Every line containing the string "picture" should be returned from the records.

BEGIN RECORDS SUPPLIED

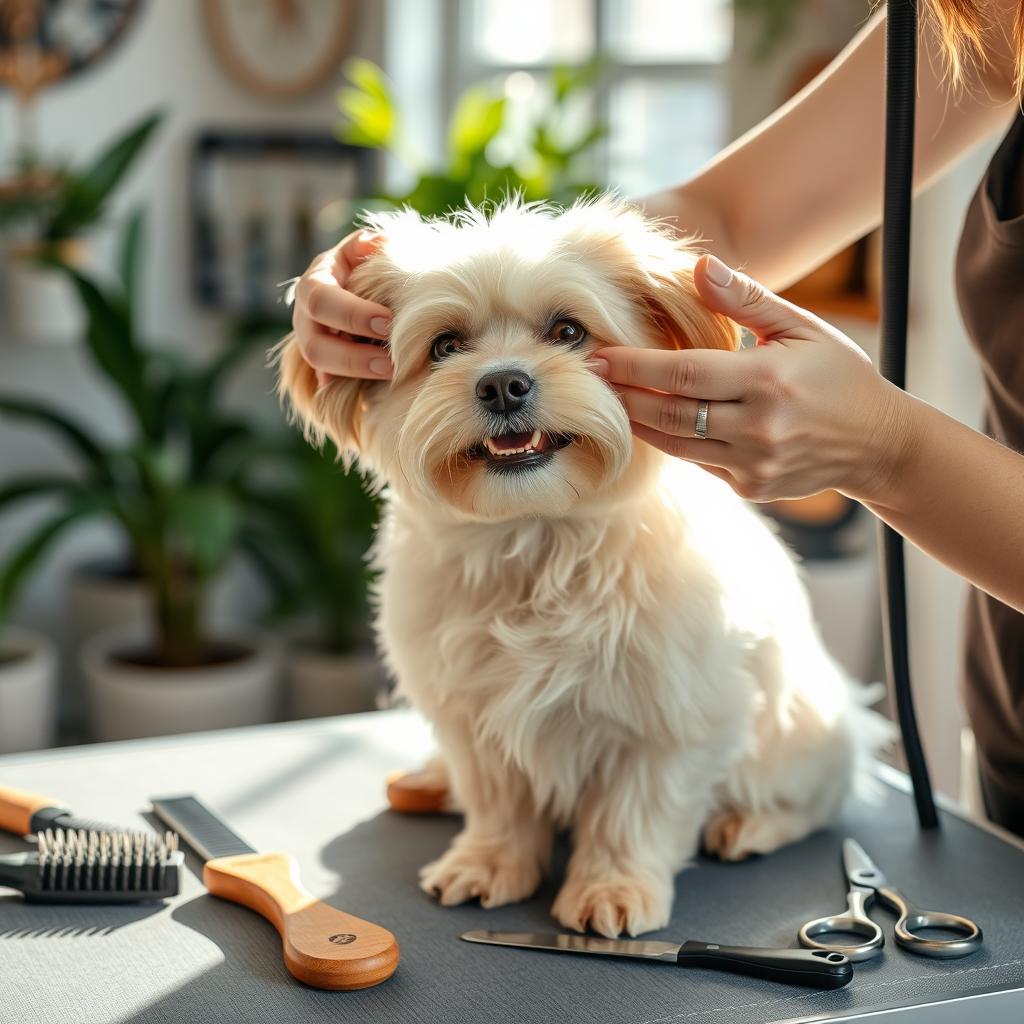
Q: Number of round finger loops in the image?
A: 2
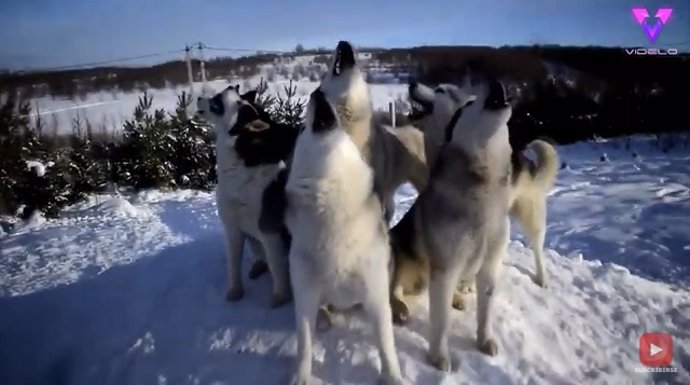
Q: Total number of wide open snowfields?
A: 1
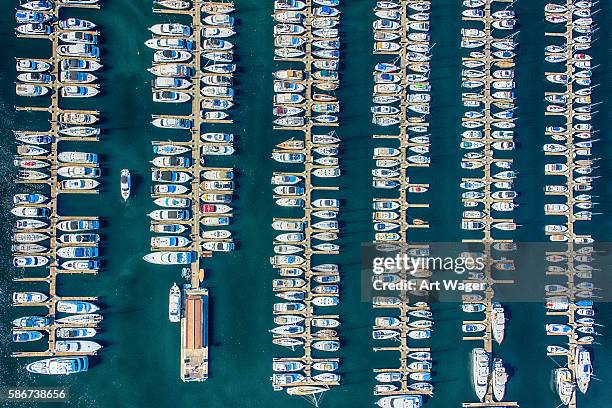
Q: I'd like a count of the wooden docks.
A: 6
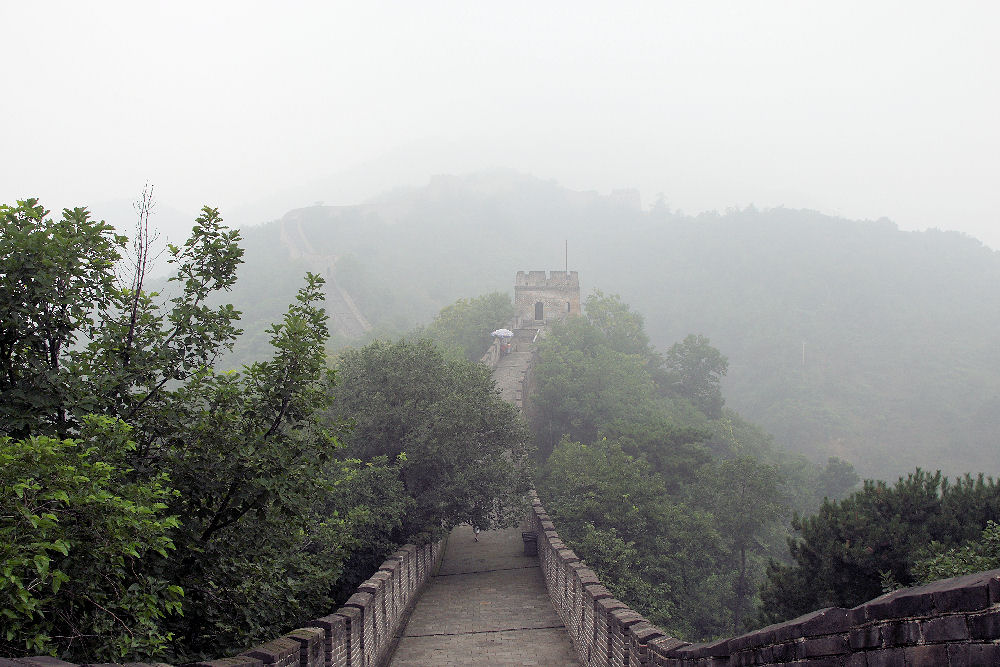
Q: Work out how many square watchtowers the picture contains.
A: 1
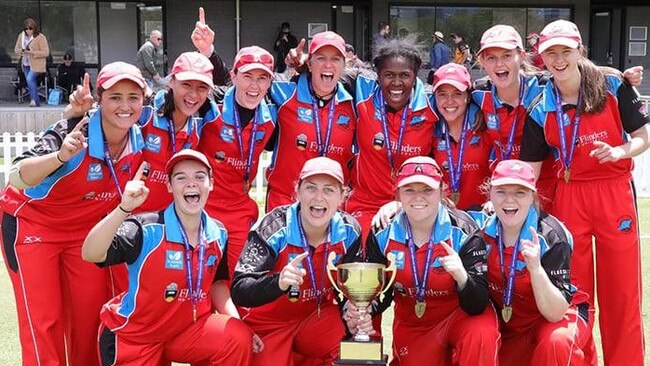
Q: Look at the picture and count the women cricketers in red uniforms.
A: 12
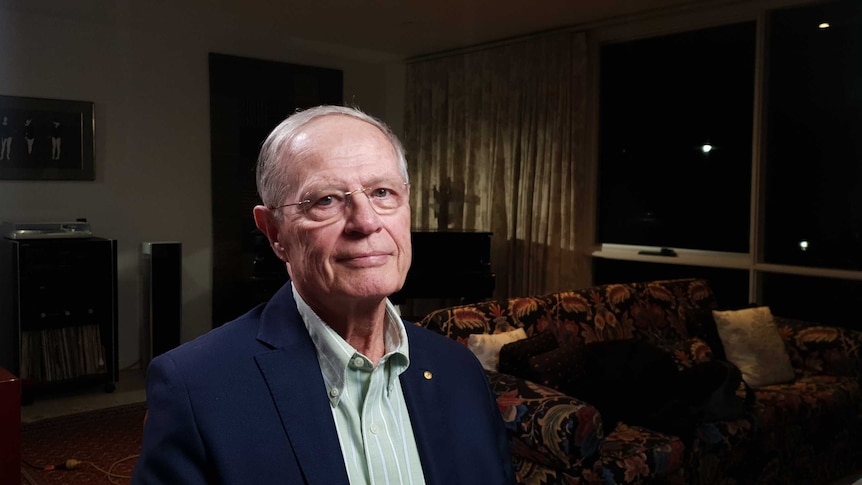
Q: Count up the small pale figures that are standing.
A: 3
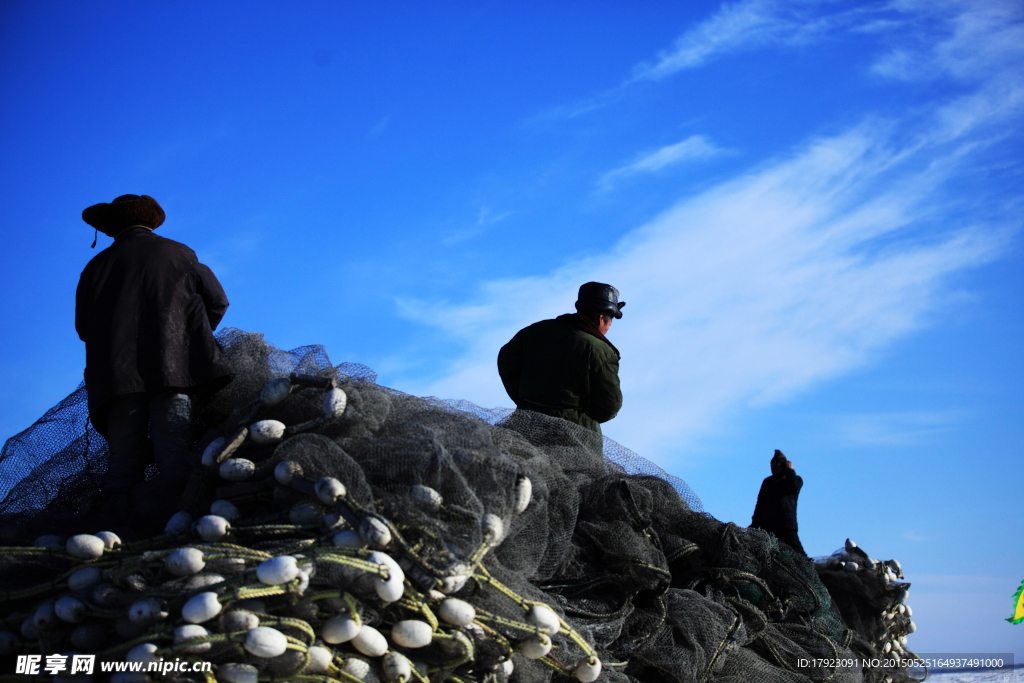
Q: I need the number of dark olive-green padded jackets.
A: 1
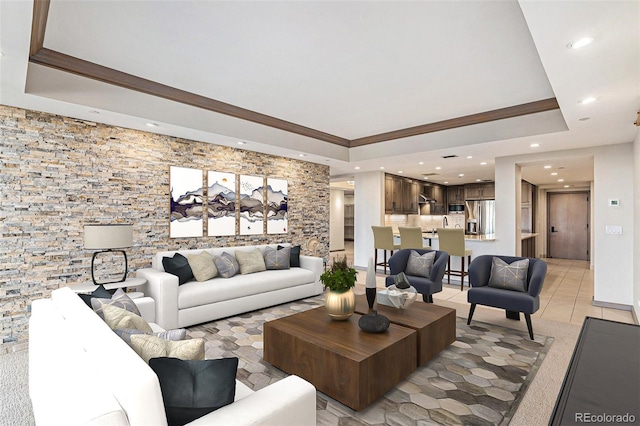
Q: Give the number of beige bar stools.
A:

END RECORDS SUPPLIED

> [SOLUTION]:
Q: Work out how many square watchtowers the picture contains.
Q: Look at the picture and count the women cricketers in red uniforms.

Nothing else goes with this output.